**Task to carry out:**
In the entries that follow, which lines hold the string "photo"? List them.

**Input records:**
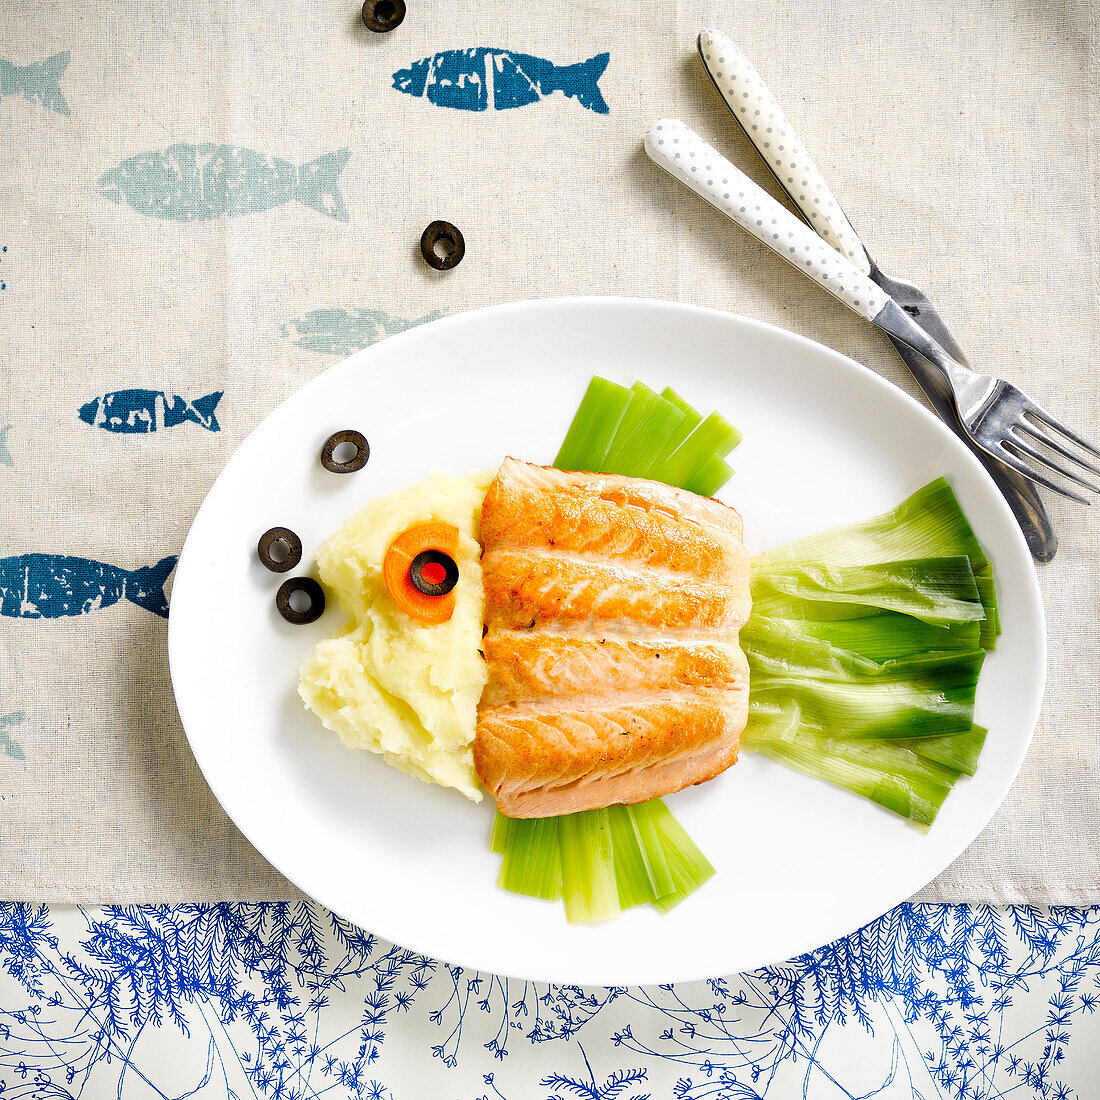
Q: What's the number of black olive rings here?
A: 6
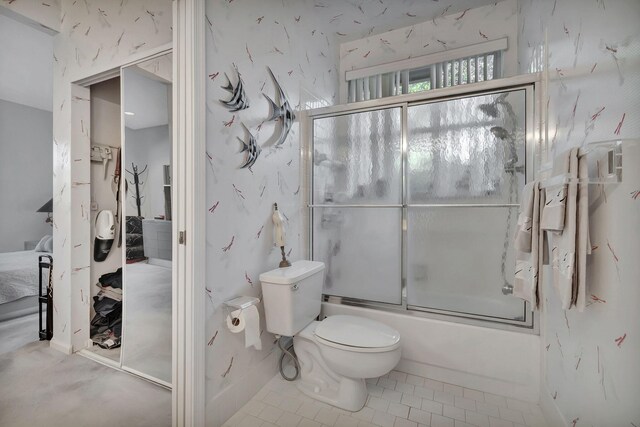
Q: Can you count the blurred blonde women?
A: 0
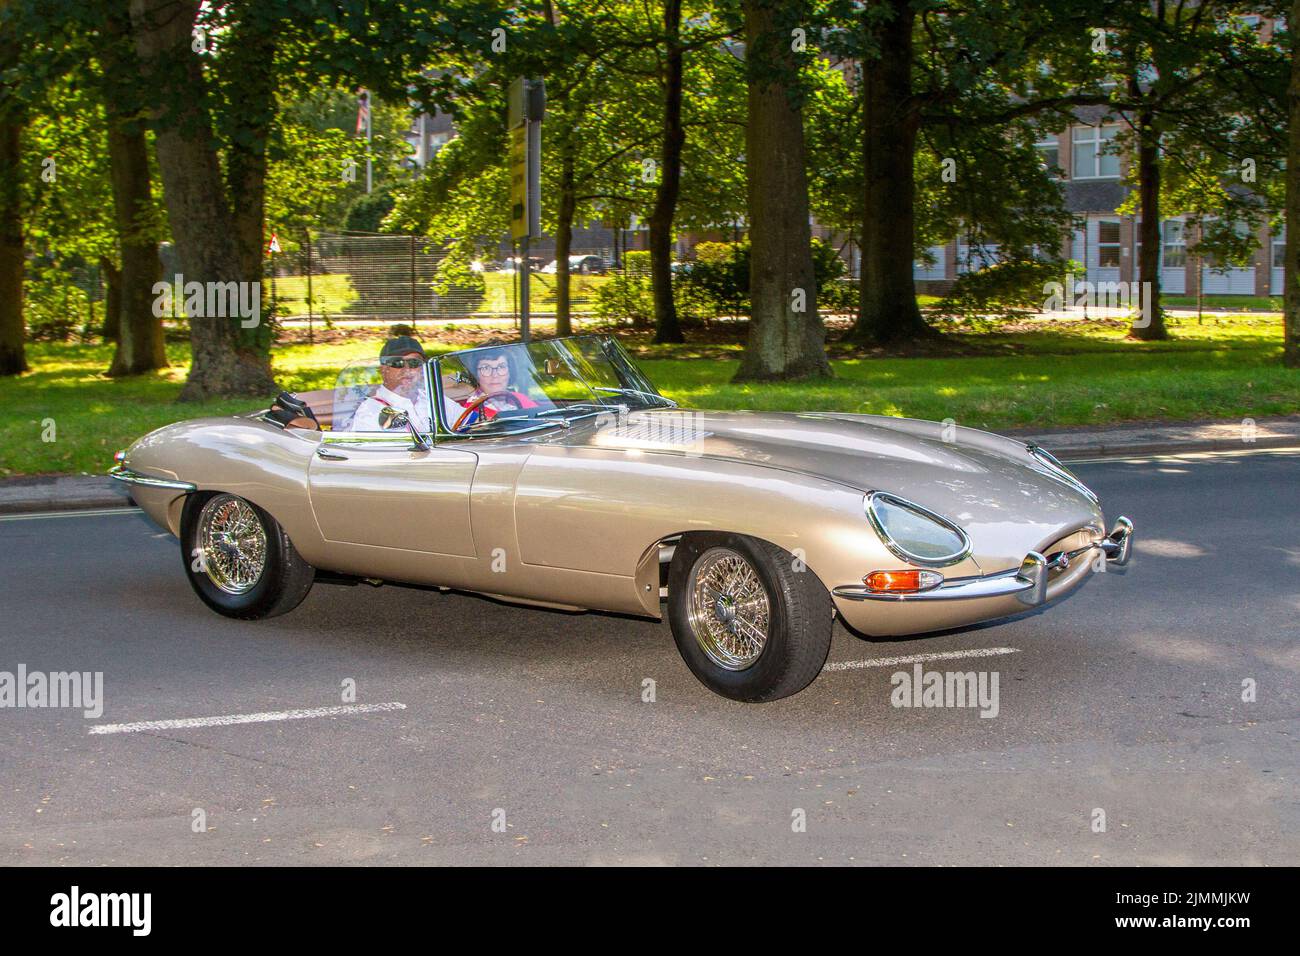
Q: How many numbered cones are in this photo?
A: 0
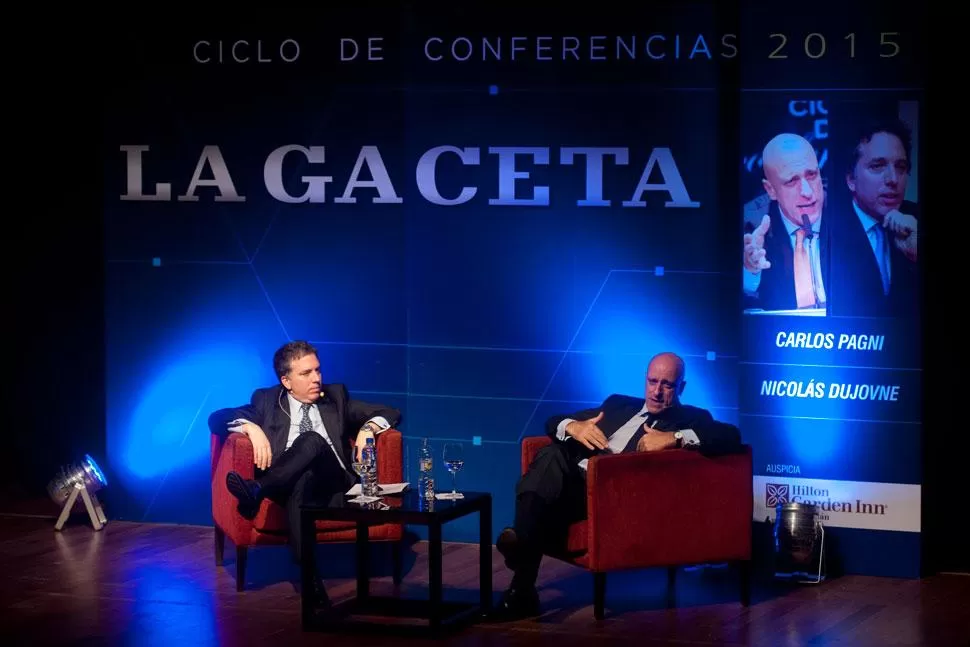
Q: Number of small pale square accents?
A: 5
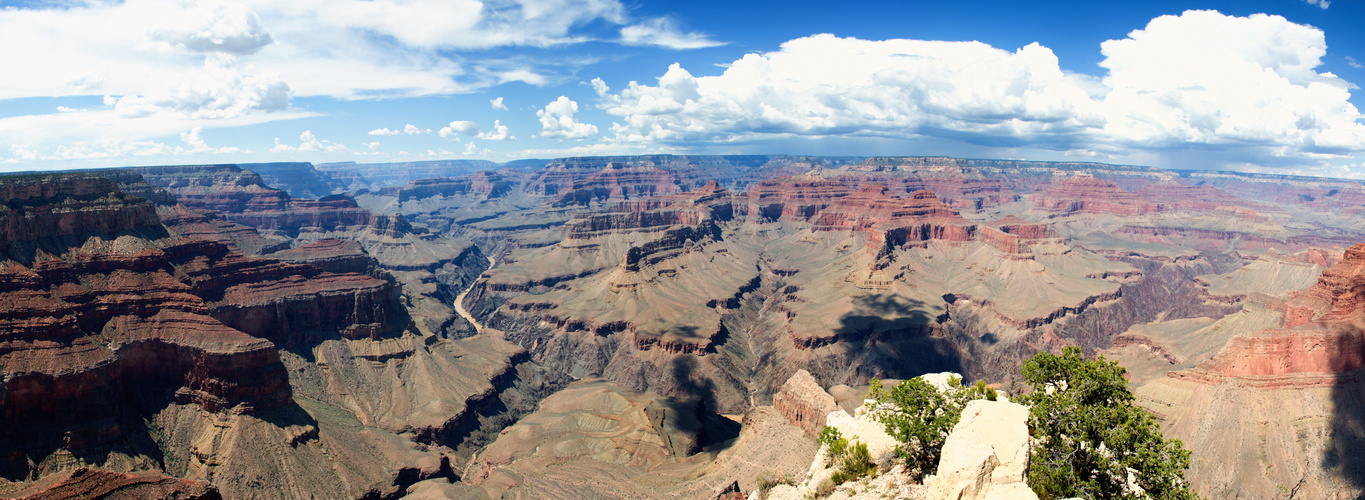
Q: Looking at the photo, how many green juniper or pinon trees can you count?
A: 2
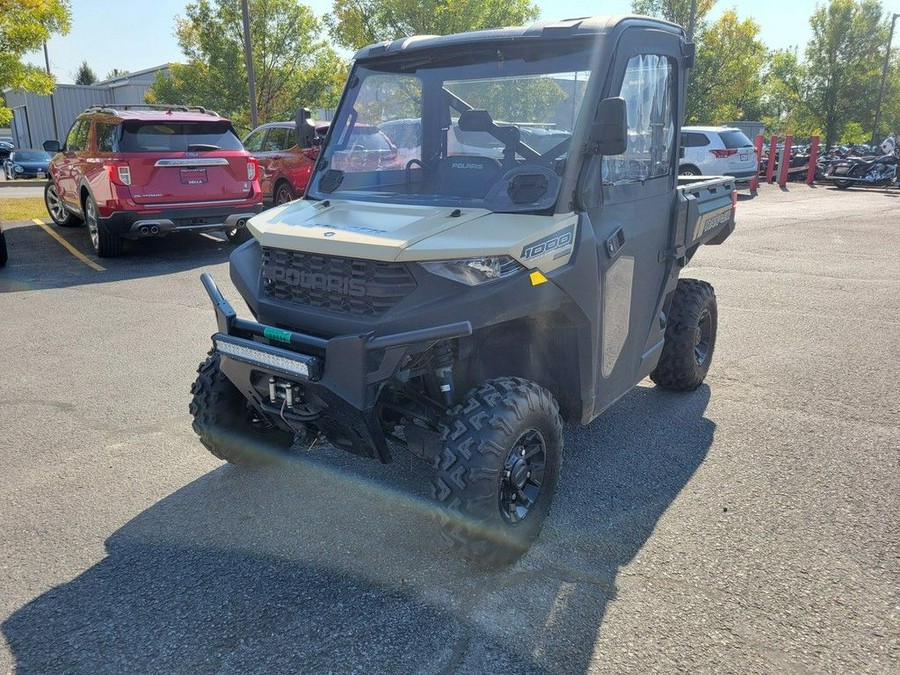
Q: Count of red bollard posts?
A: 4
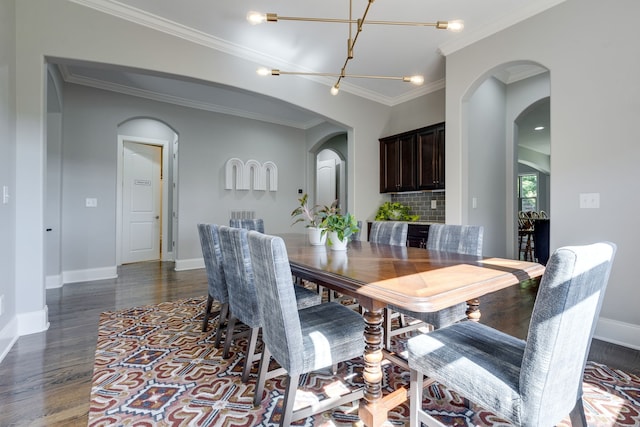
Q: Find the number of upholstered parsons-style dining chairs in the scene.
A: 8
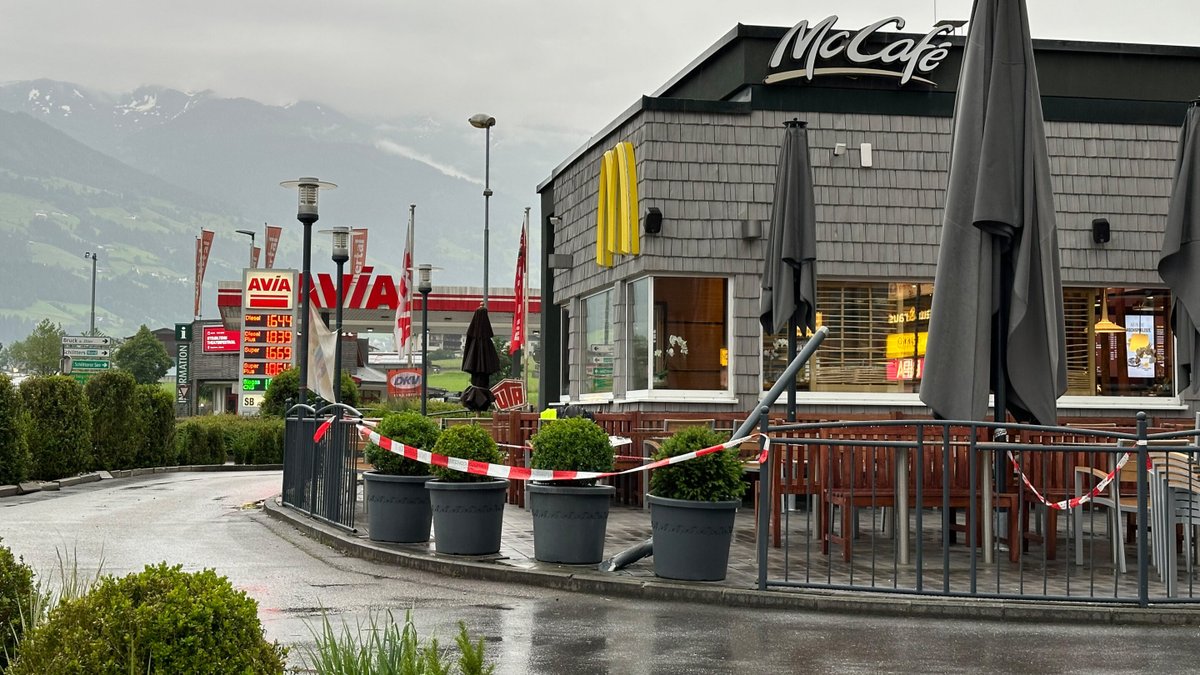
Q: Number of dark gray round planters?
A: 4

**Reply to the exercise:**
Q: How many numbered cones are in this photo?
Q: Looking at the photo, how many green juniper or pinon trees can you count?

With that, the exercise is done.